By Aaron Bragman on January 8, 2013
Chrysler has announced that yet another new trim level is joining the list for its 2013 Dodge Dart lineup, and it's set to be introduced next week at the 2013 North American International Auto Show in Detroit. The new Dart GT will join the SE, SXT, Rallye, Aero and Limited trims, building off the Limited model and going in a decidedly sporty direction. It goes into production in the spring.
The GT will feature a frankly impressive list of standard equipment, including a two-tone leather interior, automatic climate control, Chrysler's 8.4-inch touch-screen, dual exhaust, a unique sport suspension, 18-inch wheels, heated steering wheel and front seats, and special exterior trim. The only powertrain will be the 2.4-liter Tigershark engine making 184-horsepower, delivered through a standard six-speed manual transmission or optional six-speed automatic with manual-shift function.All of this comes at a relatively reasonable $21,790, including a $795 destination charge, or $1,000 above the price of the previous range-topping Limited trim. Still more equipment can be added, including satellite radio, a Garmin-based navigation system, premium Alpine 10-speaker sound system, sunroof, high-intensity-discharge headlamps and a Technology Group package that includes push-button start, rain-sensing wipers and a host of blind spot warning detectors.
The model addresses an area some enthusiasts have complained about: the desire for a sharper suspension to match what is a fairly athletic chassis. Until now, the enthusiast’s choice has been any Dart with the turbo 1.4-liter four-cylinder engine and a manual transmission, but the 24-horsepower advantage of the GT coupled with the stick shift and a sport suspension may change some minds—at least until the R/T trim level arrives, which Chrysler says it is still exploring.

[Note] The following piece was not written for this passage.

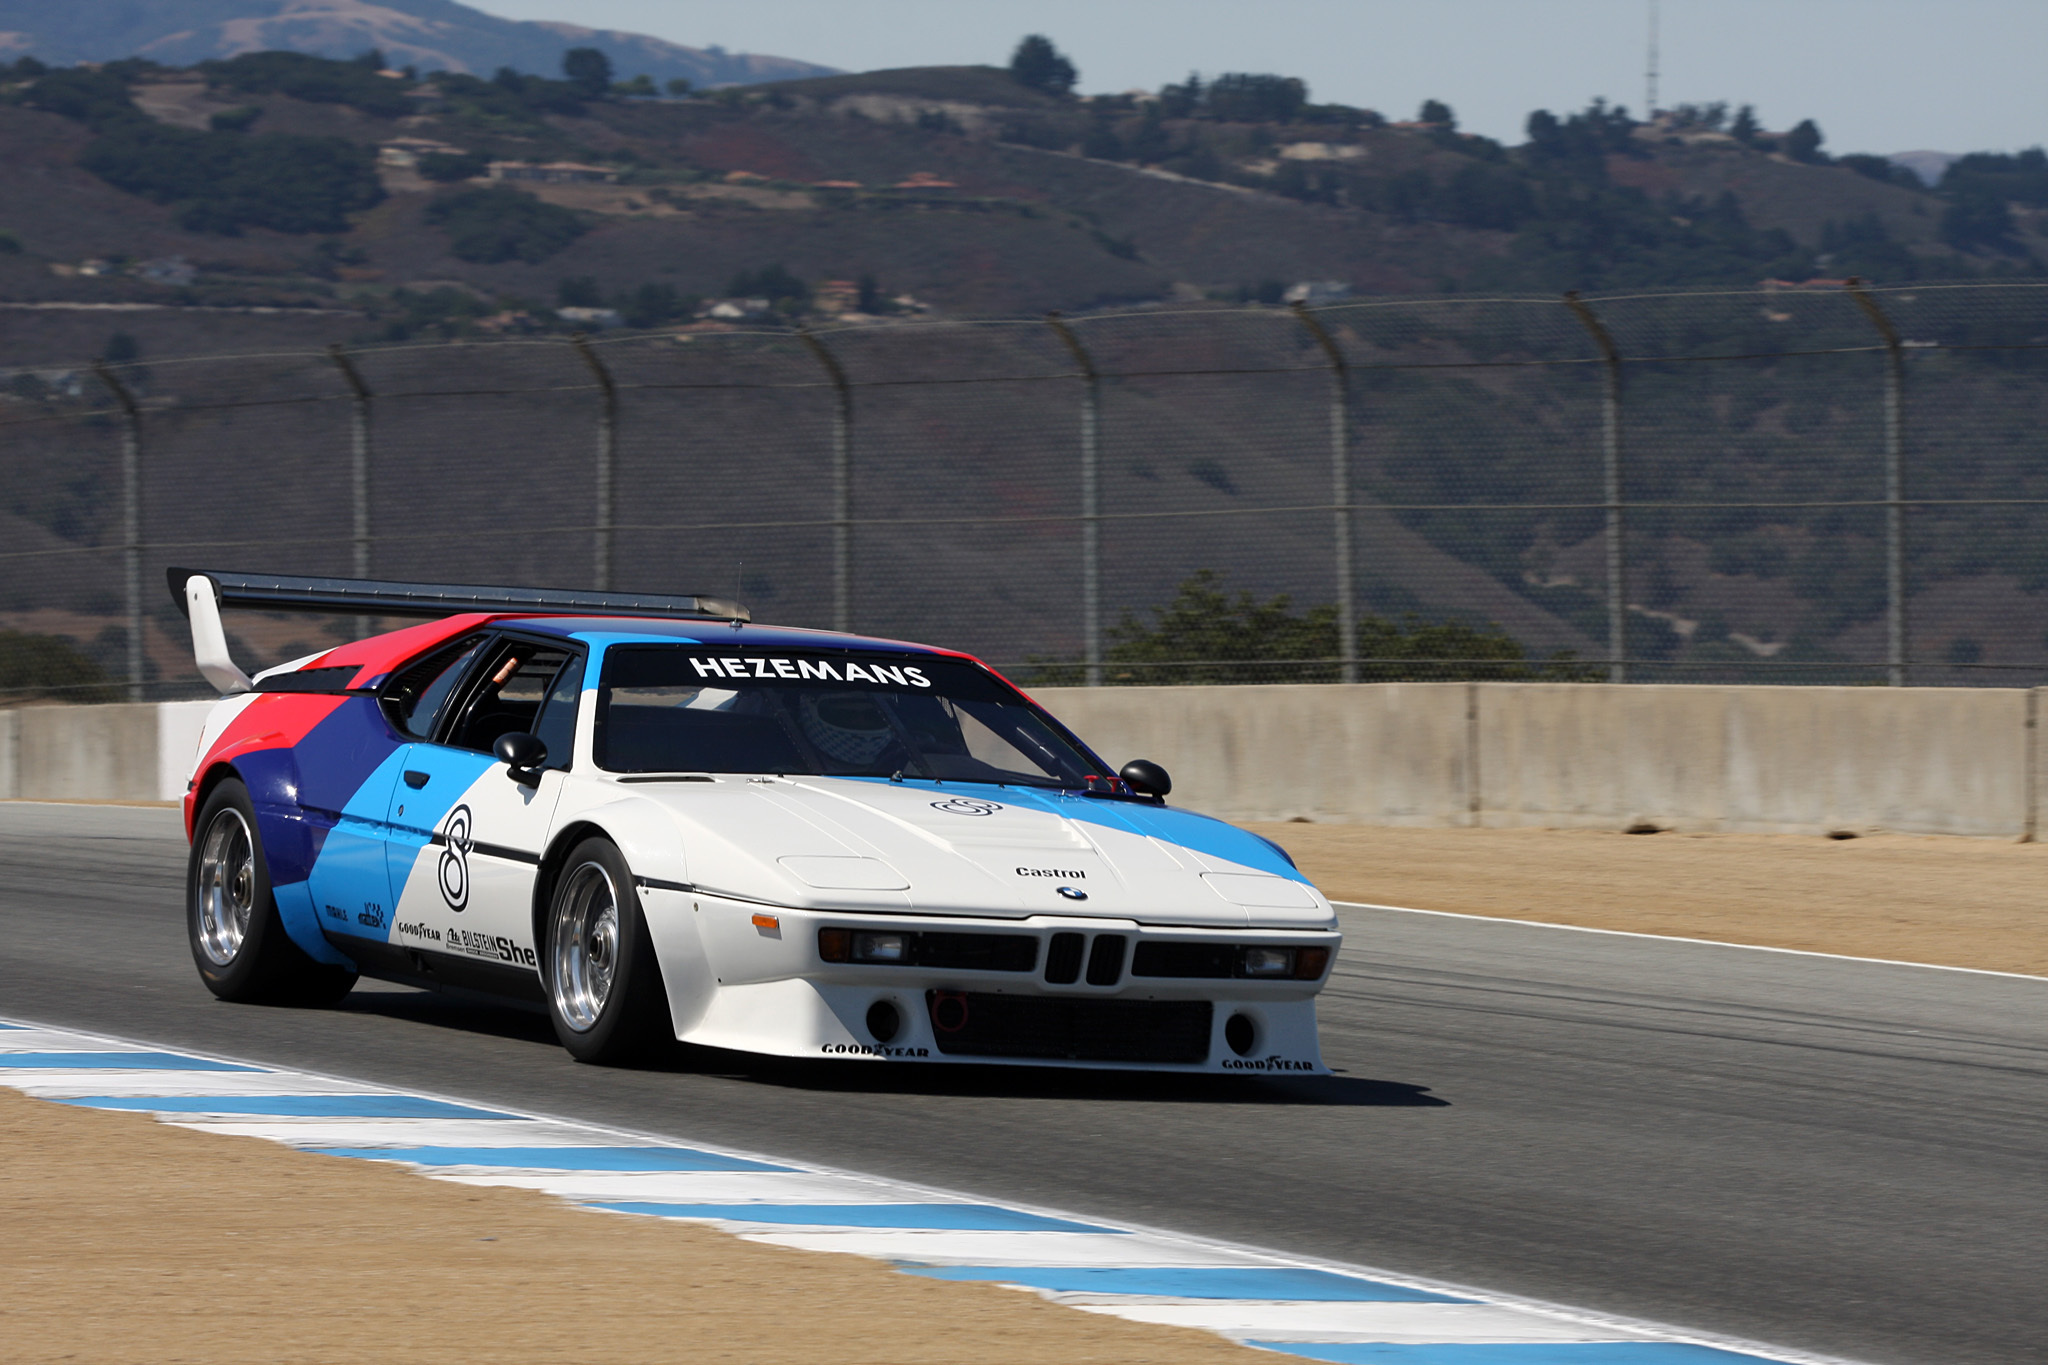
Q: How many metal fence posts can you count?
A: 8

The Dart GT seems to be aiming for the Honda Civic Si, featuring more standard equipment, larger wheels, standard leather interior, but coming up 17-horsepower short in the engine bay versus the Civic. The Civic also features a limited slip differential that helps it put that power down in corners, but the Civic buyer will pay a $1,515 premium for that power and equipment benefit, and not get much of the Dart’s standard kit.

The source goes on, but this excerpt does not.